** ASSIGNED TASK **
When you reproduce the listing, keep every word as it is and drop the pictures.

** ENTRIES SHOWN **
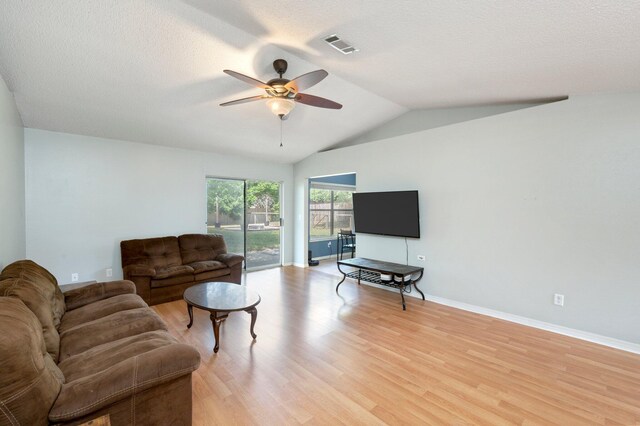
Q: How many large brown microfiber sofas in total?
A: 2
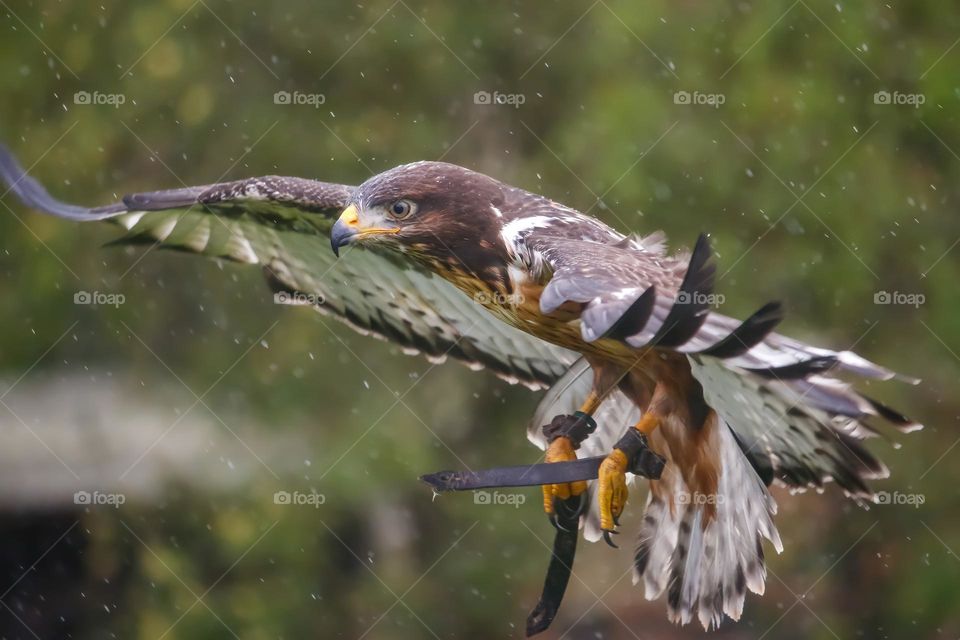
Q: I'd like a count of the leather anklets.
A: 2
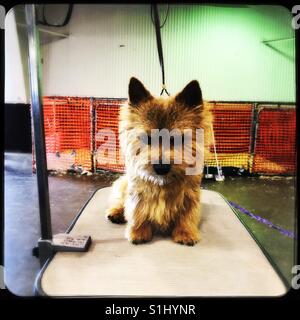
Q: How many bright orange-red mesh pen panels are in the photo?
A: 4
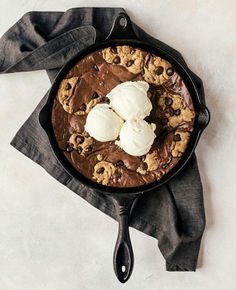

** WRITTEN RESPONSE **
Q: How many large brown microfiber sofas in total?
A: 2
Q: I'd like a count of the leather anklets.
A: 2
Q: How many bright orange-red mesh pen panels are in the photo?
A: 4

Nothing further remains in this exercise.